DATA UNDER STUDY
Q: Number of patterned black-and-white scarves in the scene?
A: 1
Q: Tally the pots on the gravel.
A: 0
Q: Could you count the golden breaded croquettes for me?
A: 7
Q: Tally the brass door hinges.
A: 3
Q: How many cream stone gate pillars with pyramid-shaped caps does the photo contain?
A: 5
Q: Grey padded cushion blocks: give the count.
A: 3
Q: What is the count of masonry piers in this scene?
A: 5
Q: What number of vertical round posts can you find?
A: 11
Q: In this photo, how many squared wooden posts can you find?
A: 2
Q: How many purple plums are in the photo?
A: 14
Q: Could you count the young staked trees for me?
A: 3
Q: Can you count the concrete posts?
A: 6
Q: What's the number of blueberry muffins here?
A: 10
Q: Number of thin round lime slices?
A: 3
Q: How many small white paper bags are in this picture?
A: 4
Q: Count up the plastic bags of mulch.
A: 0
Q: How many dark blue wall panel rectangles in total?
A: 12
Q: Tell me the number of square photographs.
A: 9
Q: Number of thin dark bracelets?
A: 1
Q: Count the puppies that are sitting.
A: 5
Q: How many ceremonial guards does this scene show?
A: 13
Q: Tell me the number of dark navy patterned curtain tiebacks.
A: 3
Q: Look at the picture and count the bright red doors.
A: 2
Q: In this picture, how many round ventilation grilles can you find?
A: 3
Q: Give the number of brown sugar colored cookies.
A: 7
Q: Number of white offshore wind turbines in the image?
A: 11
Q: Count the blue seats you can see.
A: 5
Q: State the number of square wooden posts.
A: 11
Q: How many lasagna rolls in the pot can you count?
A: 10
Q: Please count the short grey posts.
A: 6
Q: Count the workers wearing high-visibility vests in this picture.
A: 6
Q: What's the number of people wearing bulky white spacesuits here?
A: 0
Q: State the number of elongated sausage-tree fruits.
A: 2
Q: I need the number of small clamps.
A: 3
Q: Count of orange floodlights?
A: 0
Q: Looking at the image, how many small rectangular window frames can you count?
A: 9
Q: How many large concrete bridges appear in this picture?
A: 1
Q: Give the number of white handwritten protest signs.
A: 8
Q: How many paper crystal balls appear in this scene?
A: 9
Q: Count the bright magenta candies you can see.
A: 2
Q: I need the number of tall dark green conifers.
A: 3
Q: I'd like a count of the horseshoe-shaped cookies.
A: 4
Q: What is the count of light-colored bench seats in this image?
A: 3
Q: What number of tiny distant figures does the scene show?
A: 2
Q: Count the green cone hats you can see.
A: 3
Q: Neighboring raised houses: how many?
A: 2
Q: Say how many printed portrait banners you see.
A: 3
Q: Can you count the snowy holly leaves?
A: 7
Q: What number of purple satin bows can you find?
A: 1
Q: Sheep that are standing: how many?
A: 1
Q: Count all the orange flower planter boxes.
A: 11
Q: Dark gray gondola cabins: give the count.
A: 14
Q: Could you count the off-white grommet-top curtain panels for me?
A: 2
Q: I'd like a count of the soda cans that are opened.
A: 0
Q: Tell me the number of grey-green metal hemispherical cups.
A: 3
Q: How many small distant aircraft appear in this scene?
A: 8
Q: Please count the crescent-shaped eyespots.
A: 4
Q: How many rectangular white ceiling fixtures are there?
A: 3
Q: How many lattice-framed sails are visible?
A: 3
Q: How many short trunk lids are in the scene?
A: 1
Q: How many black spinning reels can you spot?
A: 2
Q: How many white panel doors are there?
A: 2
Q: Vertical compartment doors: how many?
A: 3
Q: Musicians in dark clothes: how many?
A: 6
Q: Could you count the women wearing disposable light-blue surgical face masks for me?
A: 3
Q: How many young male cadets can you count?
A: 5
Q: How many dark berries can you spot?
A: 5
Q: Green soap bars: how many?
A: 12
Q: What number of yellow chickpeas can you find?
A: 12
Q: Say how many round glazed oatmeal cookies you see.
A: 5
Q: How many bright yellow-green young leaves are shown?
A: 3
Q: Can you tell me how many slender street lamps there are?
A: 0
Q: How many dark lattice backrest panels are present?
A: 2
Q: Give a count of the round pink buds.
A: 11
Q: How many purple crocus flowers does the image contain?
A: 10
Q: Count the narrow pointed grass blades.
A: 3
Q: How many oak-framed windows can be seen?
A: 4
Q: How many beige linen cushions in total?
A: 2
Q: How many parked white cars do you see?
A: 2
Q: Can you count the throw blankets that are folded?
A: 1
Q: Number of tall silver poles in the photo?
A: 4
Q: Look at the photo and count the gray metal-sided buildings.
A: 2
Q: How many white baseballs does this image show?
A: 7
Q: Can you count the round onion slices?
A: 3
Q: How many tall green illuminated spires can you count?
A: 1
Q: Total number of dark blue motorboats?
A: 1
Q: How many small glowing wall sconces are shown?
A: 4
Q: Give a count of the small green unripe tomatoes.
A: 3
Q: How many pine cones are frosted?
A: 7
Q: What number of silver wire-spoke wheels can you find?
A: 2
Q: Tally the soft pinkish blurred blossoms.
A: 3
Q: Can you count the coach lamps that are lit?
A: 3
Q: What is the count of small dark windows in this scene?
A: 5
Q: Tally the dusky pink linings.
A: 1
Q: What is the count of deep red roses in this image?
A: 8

WHAT TO DO
When a line in the data holds the word "rectangular", show that line.

ANSWER TO THE EXERCISE
Q: Looking at the image, how many small rectangular window frames can you count?
Q: How many rectangular white ceiling fixtures are there?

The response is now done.